- **Aim of the exercise**
Word for word, reproduce each of the entries.

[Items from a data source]
==*==

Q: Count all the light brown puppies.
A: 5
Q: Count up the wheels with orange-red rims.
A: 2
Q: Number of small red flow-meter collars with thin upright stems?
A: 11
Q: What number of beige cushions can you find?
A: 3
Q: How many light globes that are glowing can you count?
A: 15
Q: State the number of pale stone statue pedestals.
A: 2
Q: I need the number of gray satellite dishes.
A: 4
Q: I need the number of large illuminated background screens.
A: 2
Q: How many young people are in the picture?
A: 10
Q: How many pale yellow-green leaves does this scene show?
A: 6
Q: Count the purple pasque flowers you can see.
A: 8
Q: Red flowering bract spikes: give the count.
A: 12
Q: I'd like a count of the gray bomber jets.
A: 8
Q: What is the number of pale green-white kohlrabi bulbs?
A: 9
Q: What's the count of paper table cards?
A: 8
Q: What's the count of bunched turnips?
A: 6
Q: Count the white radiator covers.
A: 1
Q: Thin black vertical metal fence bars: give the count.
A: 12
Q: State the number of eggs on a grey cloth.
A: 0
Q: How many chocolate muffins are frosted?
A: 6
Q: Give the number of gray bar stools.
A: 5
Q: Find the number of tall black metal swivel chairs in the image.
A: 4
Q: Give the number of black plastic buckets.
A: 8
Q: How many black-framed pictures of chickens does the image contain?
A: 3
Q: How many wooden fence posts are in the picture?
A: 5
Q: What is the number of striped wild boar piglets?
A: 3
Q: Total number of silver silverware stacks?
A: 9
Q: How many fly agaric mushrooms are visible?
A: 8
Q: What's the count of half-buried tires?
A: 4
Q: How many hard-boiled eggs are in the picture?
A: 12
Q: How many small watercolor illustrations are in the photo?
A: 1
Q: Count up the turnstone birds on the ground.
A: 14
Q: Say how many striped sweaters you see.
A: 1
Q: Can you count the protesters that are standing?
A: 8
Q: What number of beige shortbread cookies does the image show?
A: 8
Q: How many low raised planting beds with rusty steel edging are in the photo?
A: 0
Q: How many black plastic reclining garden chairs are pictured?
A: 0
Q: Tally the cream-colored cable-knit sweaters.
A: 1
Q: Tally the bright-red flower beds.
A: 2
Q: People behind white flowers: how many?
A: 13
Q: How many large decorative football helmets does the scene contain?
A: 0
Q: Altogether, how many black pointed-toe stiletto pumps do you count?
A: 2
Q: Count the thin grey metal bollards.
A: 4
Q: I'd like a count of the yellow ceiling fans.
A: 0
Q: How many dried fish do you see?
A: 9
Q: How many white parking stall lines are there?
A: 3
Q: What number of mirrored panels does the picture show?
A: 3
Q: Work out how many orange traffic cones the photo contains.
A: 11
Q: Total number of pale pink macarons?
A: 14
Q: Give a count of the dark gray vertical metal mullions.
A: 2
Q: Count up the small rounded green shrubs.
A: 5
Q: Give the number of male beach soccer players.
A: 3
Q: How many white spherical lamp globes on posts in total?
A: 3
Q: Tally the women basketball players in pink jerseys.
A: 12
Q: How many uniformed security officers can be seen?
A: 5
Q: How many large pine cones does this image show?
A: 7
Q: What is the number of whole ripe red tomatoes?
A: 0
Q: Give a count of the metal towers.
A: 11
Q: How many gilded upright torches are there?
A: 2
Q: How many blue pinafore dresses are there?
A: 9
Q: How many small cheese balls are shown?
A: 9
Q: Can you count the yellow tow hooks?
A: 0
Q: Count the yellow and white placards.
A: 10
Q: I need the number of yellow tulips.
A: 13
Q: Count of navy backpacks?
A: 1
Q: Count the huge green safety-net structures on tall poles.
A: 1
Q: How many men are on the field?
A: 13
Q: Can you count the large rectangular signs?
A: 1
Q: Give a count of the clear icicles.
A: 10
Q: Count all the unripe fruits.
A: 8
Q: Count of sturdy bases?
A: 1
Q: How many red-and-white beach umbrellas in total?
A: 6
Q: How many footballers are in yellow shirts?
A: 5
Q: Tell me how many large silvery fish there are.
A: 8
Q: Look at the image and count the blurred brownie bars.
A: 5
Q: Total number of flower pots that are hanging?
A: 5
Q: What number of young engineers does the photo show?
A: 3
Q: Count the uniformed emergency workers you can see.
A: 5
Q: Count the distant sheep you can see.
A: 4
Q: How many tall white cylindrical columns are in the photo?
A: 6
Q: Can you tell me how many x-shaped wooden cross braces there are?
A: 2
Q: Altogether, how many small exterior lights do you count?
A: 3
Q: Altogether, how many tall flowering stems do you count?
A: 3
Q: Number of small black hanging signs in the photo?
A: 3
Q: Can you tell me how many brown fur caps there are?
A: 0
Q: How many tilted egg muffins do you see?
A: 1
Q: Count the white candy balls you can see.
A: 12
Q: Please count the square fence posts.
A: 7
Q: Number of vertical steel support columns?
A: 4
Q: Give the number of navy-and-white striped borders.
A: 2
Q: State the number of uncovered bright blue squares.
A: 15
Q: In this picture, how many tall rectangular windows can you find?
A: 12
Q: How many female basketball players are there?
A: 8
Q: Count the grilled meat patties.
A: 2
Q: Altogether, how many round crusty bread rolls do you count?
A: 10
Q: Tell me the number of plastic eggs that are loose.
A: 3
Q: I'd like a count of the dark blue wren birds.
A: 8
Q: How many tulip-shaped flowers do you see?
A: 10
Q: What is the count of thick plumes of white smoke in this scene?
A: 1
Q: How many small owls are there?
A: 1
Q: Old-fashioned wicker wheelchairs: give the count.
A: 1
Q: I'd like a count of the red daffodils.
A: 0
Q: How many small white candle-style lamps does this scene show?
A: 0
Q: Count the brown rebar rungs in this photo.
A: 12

==*==

- **Answer**
Q: Count all the light brown puppies.
A: 5
Q: Count up the wheels with orange-red rims.
A: 2
Q: Number of small red flow-meter collars with thin upright stems?
A: 11
Q: What number of beige cushions can you find?
A: 3
Q: How many light globes that are glowing can you count?
A: 15
Q: State the number of pale stone statue pedestals.
A: 2
Q: I need the number of gray satellite dishes.
A: 4
Q: I need the number of large illuminated background screens.
A: 2
Q: How many young people are in the picture?
A: 10
Q: How many pale yellow-green leaves does this scene show?
A: 6
Q: Count the purple pasque flowers you can see.
A: 8
Q: Red flowering bract spikes: give the count.
A: 12
Q: I'd like a count of the gray bomber jets.
A: 8
Q: What is the number of pale green-white kohlrabi bulbs?
A: 9
Q: What's the count of paper table cards?
A: 8
Q: What's the count of bunched turnips?
A: 6
Q: Count the white radiator covers.
A: 1
Q: Thin black vertical metal fence bars: give the count.
A: 12
Q: State the number of eggs on a grey cloth.
A: 0
Q: How many chocolate muffins are frosted?
A: 6
Q: Give the number of gray bar stools.
A: 5
Q: Find the number of tall black metal swivel chairs in the image.
A: 4
Q: Give the number of black plastic buckets.
A: 8
Q: How many black-framed pictures of chickens does the image contain?
A: 3
Q: How many wooden fence posts are in the picture?
A: 5
Q: What is the number of striped wild boar piglets?
A: 3
Q: Total number of silver silverware stacks?
A: 9
Q: How many fly agaric mushrooms are visible?
A: 8
Q: What's the count of half-buried tires?
A: 4
Q: How many hard-boiled eggs are in the picture?
A: 12
Q: How many small watercolor illustrations are in the photo?
A: 1
Q: Count up the turnstone birds on the ground.
A: 14
Q: Say how many striped sweaters you see.
A: 1
Q: Can you count the protesters that are standing?
A: 8
Q: What number of beige shortbread cookies does the image show?
A: 8
Q: How many low raised planting beds with rusty steel edging are in the photo?
A: 0
Q: How many black plastic reclining garden chairs are pictured?
A: 0
Q: Tally the cream-colored cable-knit sweaters.
A: 1
Q: Tally the bright-red flower beds.
A: 2
Q: People behind white flowers: how many?
A: 13
Q: How many large decorative football helmets does the scene contain?
A: 0
Q: Altogether, how many black pointed-toe stiletto pumps do you count?
A: 2
Q: Count the thin grey metal bollards.
A: 4
Q: I'd like a count of the yellow ceiling fans.
A: 0
Q: How many dried fish do you see?
A: 9
Q: How many white parking stall lines are there?
A: 3
Q: What number of mirrored panels does the picture show?
A: 3
Q: Work out how many orange traffic cones the photo contains.
A: 11
Q: Total number of pale pink macarons?
A: 14
Q: Give a count of the dark gray vertical metal mullions.
A: 2
Q: Count up the small rounded green shrubs.
A: 5
Q: Give the number of male beach soccer players.
A: 3
Q: How many white spherical lamp globes on posts in total?
A: 3
Q: Tally the women basketball players in pink jerseys.
A: 12
Q: How many uniformed security officers can be seen?
A: 5
Q: How many large pine cones does this image show?
A: 7
Q: What is the number of whole ripe red tomatoes?
A: 0
Q: Give a count of the metal towers.
A: 11
Q: How many gilded upright torches are there?
A: 2
Q: How many blue pinafore dresses are there?
A: 9
Q: How many small cheese balls are shown?
A: 9
Q: Can you count the yellow tow hooks?
A: 0
Q: Count the yellow and white placards.
A: 10
Q: I need the number of yellow tulips.
A: 13
Q: Count of navy backpacks?
A: 1
Q: Count the huge green safety-net structures on tall poles.
A: 1
Q: How many men are on the field?
A: 13
Q: Can you count the large rectangular signs?
A: 1
Q: Give a count of the clear icicles.
A: 10
Q: Count all the unripe fruits.
A: 8
Q: Count of sturdy bases?
A: 1
Q: How many red-and-white beach umbrellas in total?
A: 6
Q: How many footballers are in yellow shirts?
A: 5
Q: Tell me how many large silvery fish there are.
A: 8
Q: Look at the image and count the blurred brownie bars.
A: 5
Q: Total number of flower pots that are hanging?
A: 5
Q: What number of young engineers does the photo show?
A: 3
Q: Count the uniformed emergency workers you can see.
A: 5
Q: Count the distant sheep you can see.
A: 4
Q: How many tall white cylindrical columns are in the photo?
A: 6
Q: Can you tell me how many x-shaped wooden cross braces there are?
A: 2
Q: Altogether, how many small exterior lights do you count?
A: 3
Q: Altogether, how many tall flowering stems do you count?
A: 3
Q: Number of small black hanging signs in the photo?
A: 3
Q: Can you tell me how many brown fur caps there are?
A: 0
Q: How many tilted egg muffins do you see?
A: 1
Q: Count the white candy balls you can see.
A: 12
Q: Please count the square fence posts.
A: 7
Q: Number of vertical steel support columns?
A: 4
Q: Give the number of navy-and-white striped borders.
A: 2
Q: State the number of uncovered bright blue squares.
A: 15
Q: In this picture, how many tall rectangular windows can you find?
A: 12
Q: How many female basketball players are there?
A: 8
Q: Count the grilled meat patties.
A: 2
Q: Altogether, how many round crusty bread rolls do you count?
A: 10
Q: Tell me the number of plastic eggs that are loose.
A: 3
Q: I'd like a count of the dark blue wren birds.
A: 8
Q: How many tulip-shaped flowers do you see?
A: 10
Q: What is the count of thick plumes of white smoke in this scene?
A: 1
Q: How many small owls are there?
A: 1
Q: Old-fashioned wicker wheelchairs: give the count.
A: 1
Q: I'd like a count of the red daffodils.
A: 0
Q: How many small white candle-style lamps does this scene show?
A: 0
Q: Count the brown rebar rungs in this photo.
A: 12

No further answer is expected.